WORK ITEM: Every line from the one with "Q: Number of" to the final line of the records should be printed exactly as it is, with pictures left out.

WORKING DATA:
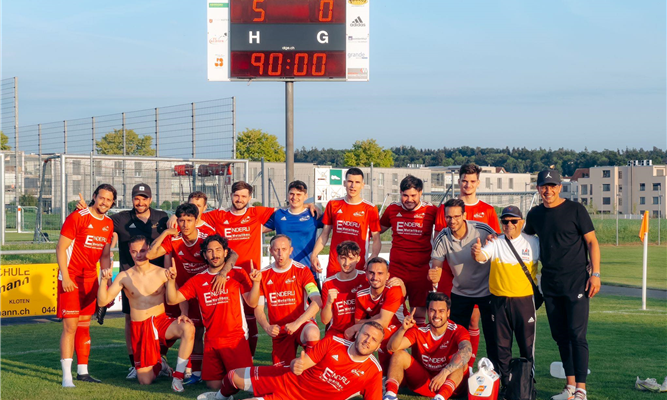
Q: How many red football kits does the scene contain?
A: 13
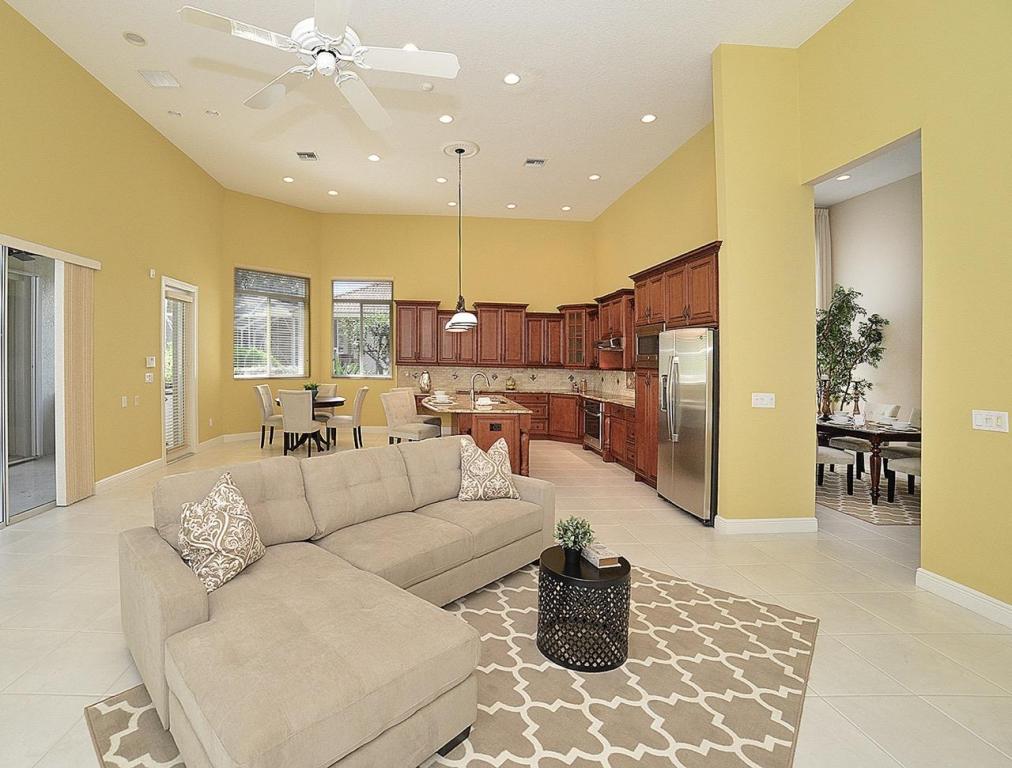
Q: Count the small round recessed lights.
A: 13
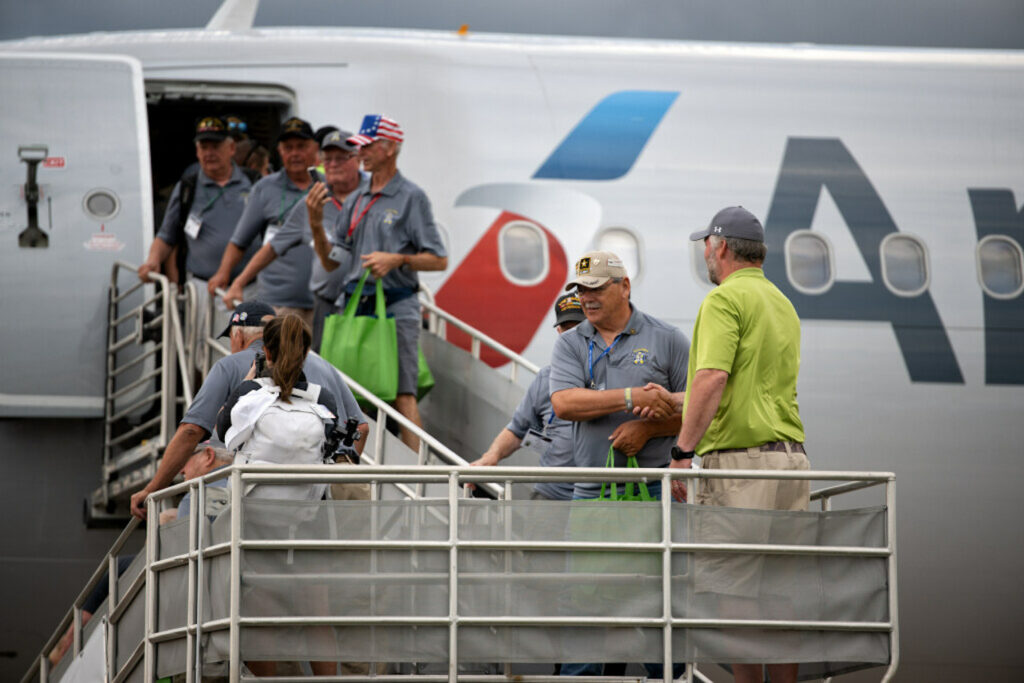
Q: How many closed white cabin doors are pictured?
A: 0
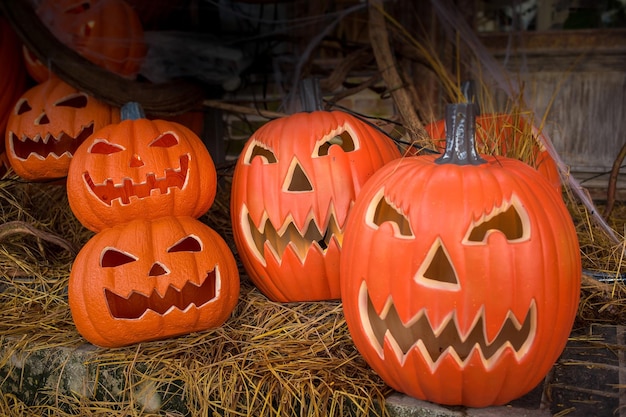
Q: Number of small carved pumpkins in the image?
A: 3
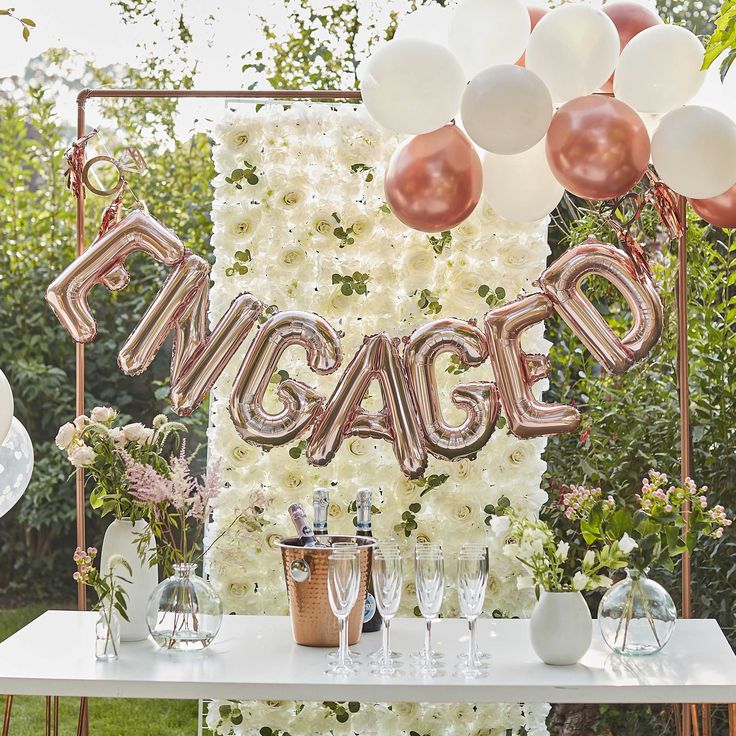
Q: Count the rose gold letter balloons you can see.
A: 7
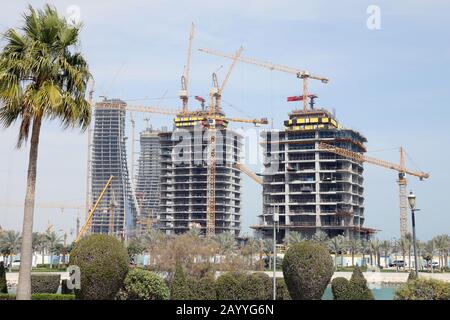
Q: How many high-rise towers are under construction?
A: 4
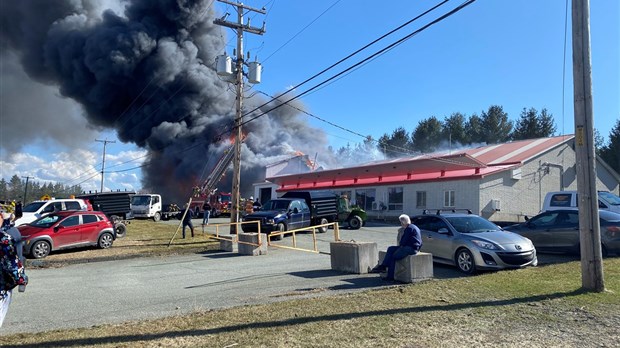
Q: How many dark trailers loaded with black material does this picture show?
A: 2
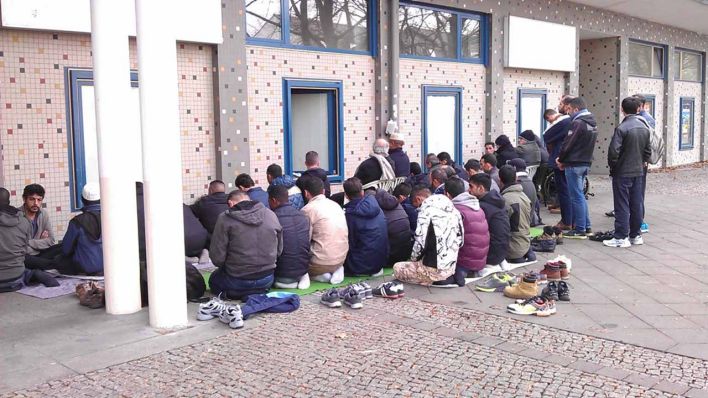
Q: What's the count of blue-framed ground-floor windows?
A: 6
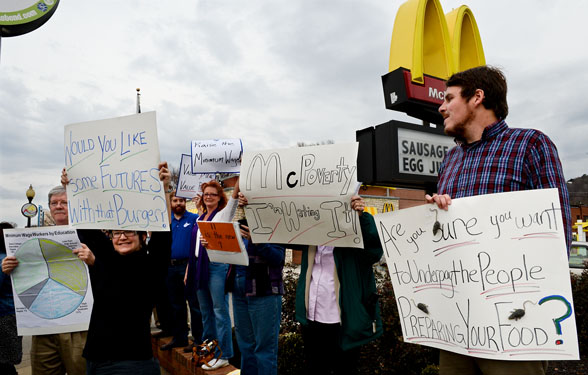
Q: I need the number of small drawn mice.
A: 3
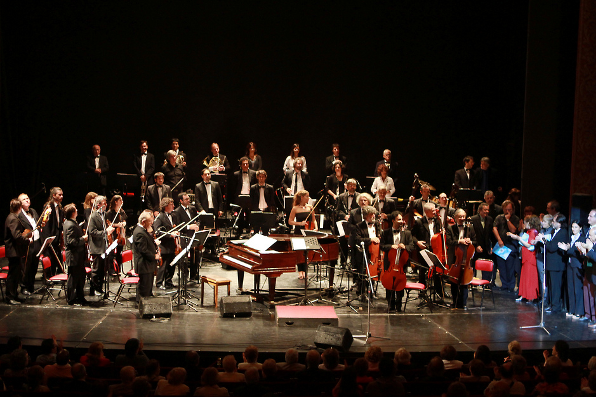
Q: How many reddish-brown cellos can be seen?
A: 4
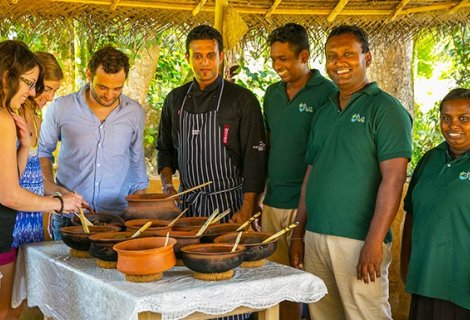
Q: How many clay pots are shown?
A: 11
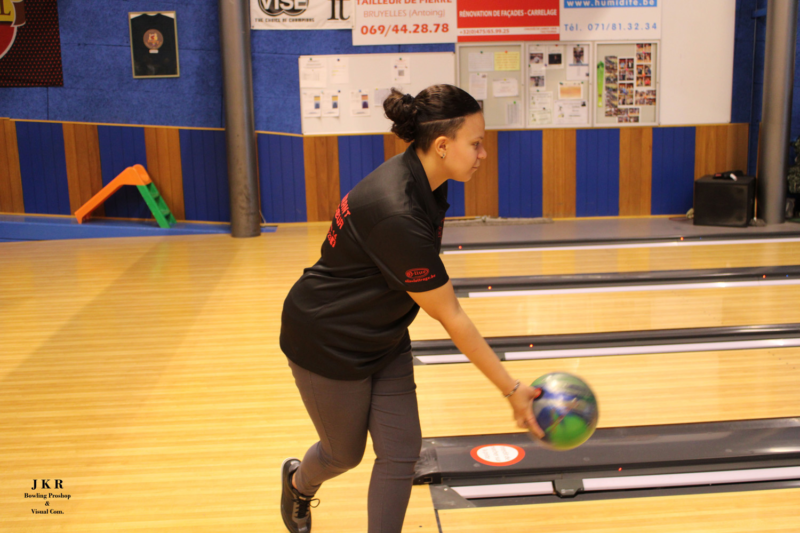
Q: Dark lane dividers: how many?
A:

RESPONSE TO THE TASK:
Q: Number of small carved pumpkins in the image?
A: 3
Q: Count the rose gold letter balloons you can see.
A: 7
Q: How many high-rise towers are under construction?
A: 4
Q: How many dark trailers loaded with black material does this picture show?
A: 2
Q: What's the count of blue-framed ground-floor windows?
A: 6
Q: I need the number of small drawn mice.
A: 3
Q: How many reddish-brown cellos can be seen?
A: 4
Q: How many clay pots are shown?
A: 11
Q: Dark lane dividers: how many?
A:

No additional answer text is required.